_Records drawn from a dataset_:

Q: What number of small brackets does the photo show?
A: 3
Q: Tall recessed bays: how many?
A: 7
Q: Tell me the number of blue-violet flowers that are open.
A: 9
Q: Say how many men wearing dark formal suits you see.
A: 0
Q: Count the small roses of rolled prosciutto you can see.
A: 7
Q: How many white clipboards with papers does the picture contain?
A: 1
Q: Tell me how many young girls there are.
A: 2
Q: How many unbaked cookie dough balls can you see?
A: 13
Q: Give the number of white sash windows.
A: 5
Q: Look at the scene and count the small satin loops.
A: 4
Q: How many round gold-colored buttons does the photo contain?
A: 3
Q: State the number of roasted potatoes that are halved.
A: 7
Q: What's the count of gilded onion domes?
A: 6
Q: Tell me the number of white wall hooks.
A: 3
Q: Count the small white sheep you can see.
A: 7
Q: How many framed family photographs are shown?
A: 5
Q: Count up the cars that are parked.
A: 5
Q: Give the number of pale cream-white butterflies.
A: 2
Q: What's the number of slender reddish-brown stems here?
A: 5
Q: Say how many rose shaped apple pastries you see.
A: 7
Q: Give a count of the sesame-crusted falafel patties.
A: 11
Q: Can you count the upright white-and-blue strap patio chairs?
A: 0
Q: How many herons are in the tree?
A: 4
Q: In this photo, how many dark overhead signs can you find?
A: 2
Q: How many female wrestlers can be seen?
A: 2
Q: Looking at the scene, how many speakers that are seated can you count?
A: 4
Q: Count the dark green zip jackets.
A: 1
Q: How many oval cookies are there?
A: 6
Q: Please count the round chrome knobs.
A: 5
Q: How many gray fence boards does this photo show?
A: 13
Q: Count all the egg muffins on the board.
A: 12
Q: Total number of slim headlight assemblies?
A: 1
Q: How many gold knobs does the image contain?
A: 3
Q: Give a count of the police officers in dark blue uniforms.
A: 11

_What needs to be done_: Word for word, copy out the records.

_Exercise output_:
Q: What number of small brackets does the photo show?
A: 3
Q: Tall recessed bays: how many?
A: 7
Q: Tell me the number of blue-violet flowers that are open.
A: 9
Q: Say how many men wearing dark formal suits you see.
A: 0
Q: Count the small roses of rolled prosciutto you can see.
A: 7
Q: How many white clipboards with papers does the picture contain?
A: 1
Q: Tell me how many young girls there are.
A: 2
Q: How many unbaked cookie dough balls can you see?
A: 13
Q: Give the number of white sash windows.
A: 5
Q: Look at the scene and count the small satin loops.
A: 4
Q: How many round gold-colored buttons does the photo contain?
A: 3
Q: State the number of roasted potatoes that are halved.
A: 7
Q: What's the count of gilded onion domes?
A: 6
Q: Tell me the number of white wall hooks.
A: 3
Q: Count the small white sheep you can see.
A: 7
Q: How many framed family photographs are shown?
A: 5
Q: Count up the cars that are parked.
A: 5
Q: Give the number of pale cream-white butterflies.
A: 2
Q: What's the number of slender reddish-brown stems here?
A: 5
Q: Say how many rose shaped apple pastries you see.
A: 7
Q: Give a count of the sesame-crusted falafel patties.
A: 11
Q: Can you count the upright white-and-blue strap patio chairs?
A: 0
Q: How many herons are in the tree?
A: 4
Q: In this photo, how many dark overhead signs can you find?
A: 2
Q: How many female wrestlers can be seen?
A: 2
Q: Looking at the scene, how many speakers that are seated can you count?
A: 4
Q: Count the dark green zip jackets.
A: 1
Q: How many oval cookies are there?
A: 6
Q: Please count the round chrome knobs.
A: 5
Q: How many gray fence boards does this photo show?
A: 13
Q: Count all the egg muffins on the board.
A: 12
Q: Total number of slim headlight assemblies?
A: 1
Q: How many gold knobs does the image contain?
A: 3
Q: Give a count of the police officers in dark blue uniforms.
A: 11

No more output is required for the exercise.